- [About this task]: Every line holding the string "many" is to be copied from the entries below.

- [Data section]:
*** Block opens ***

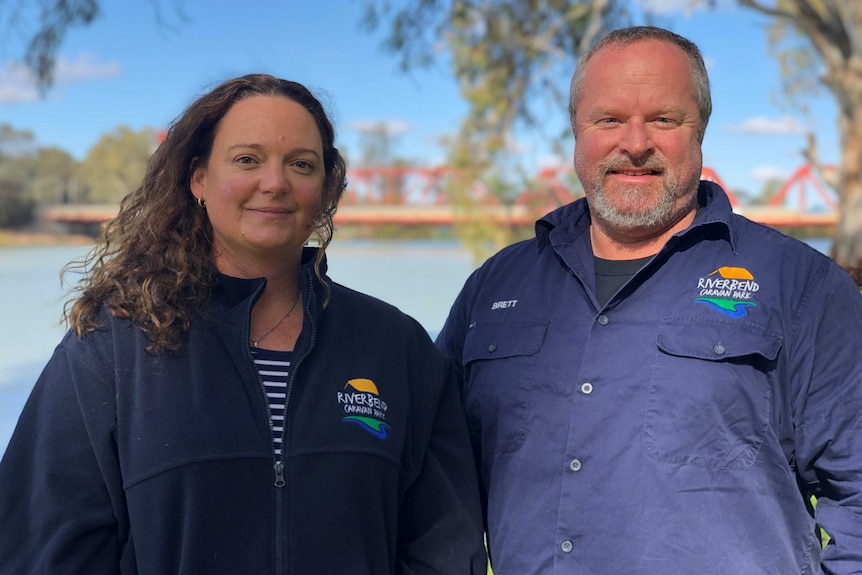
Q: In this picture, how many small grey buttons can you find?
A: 6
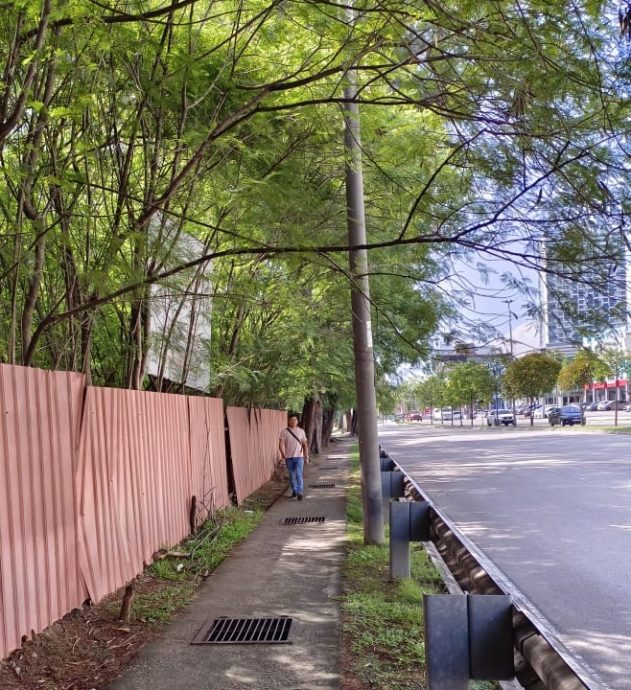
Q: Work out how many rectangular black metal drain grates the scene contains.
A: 3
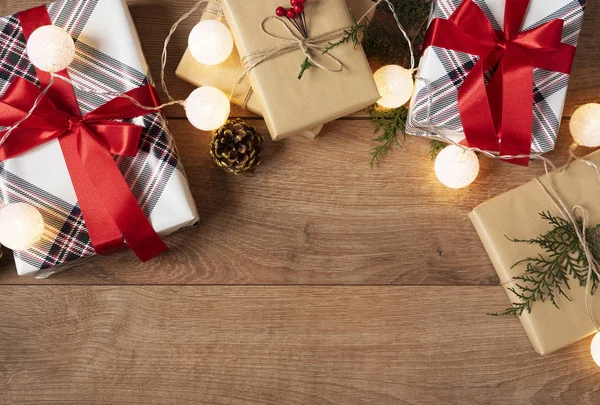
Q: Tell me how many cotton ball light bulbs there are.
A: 8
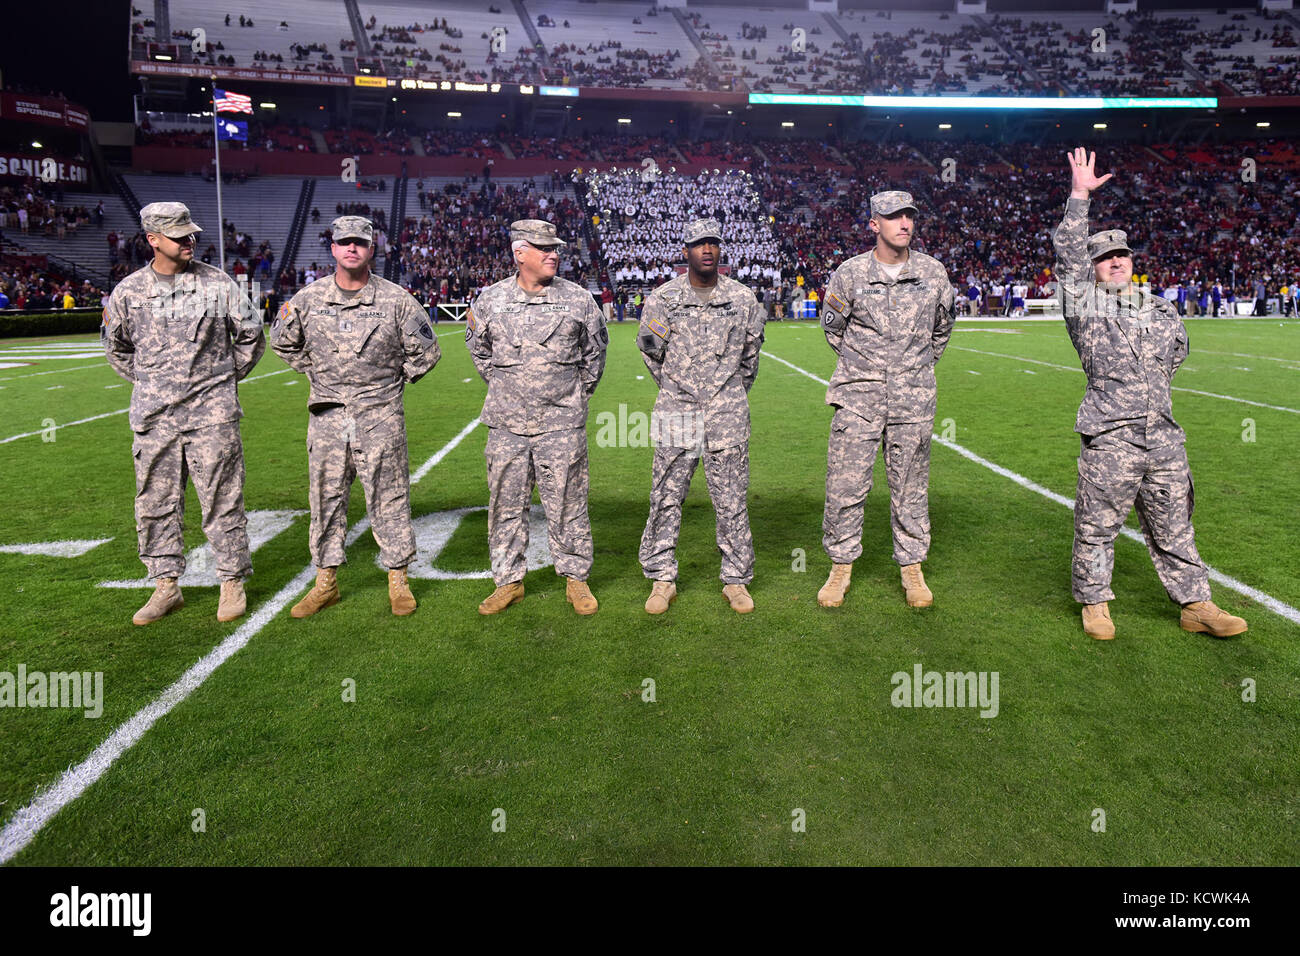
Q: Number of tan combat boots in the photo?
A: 12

*** Block closes ***

- [Answer for this exercise]:
Q: In this picture, how many small grey buttons can you find?
Q: Work out how many rectangular black metal drain grates the scene contains.
Q: Tell me how many cotton ball light bulbs there are.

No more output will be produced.